Read the records and gather each line that includes "white".

=====

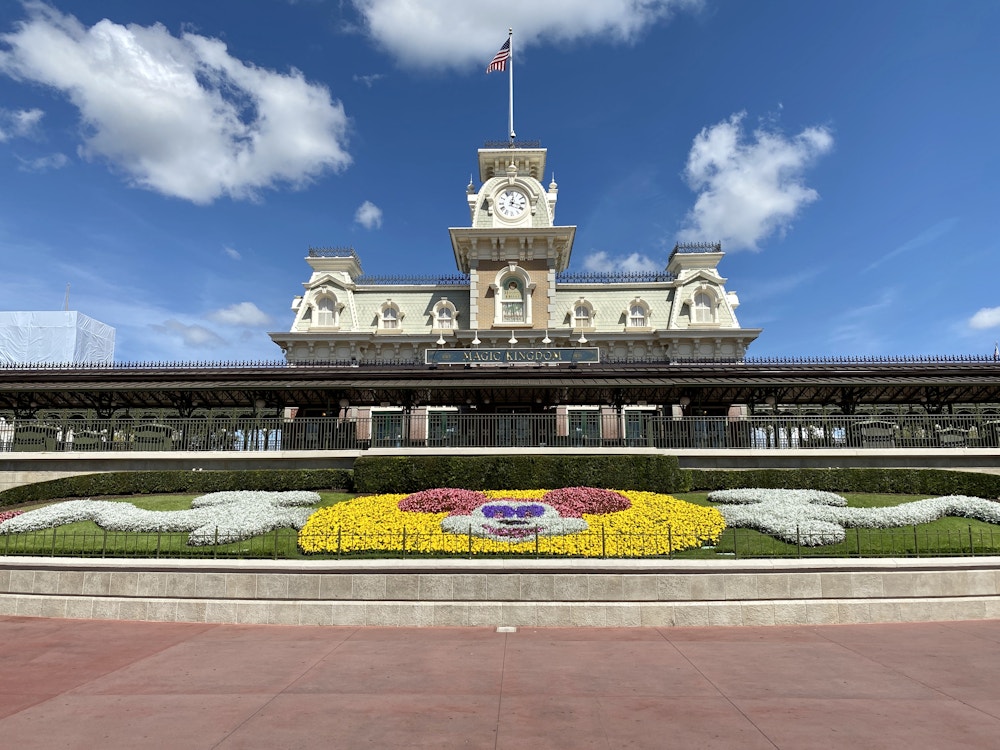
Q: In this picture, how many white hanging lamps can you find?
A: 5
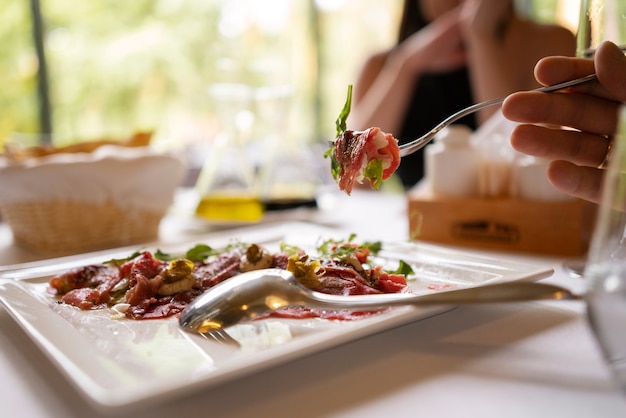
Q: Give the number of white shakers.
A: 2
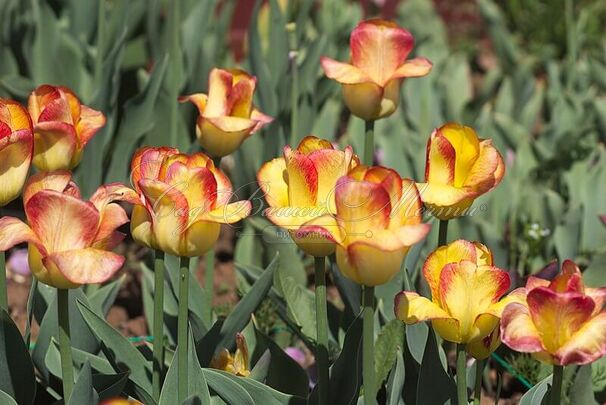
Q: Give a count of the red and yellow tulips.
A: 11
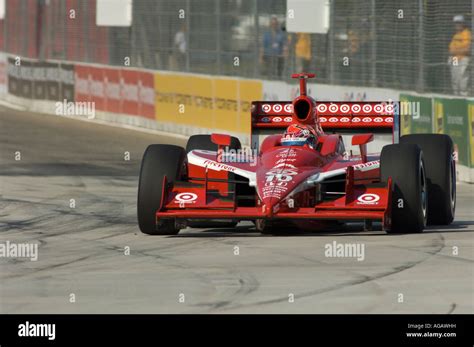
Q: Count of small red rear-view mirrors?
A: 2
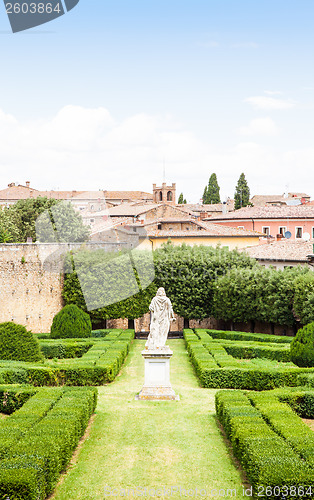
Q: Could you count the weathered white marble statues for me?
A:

=====

_SOLUTION TO THIS EXERCISE_:
Q: In this picture, how many white hanging lamps can you find?
Q: Give the number of white shakers.
Q: Could you count the weathered white marble statues for me?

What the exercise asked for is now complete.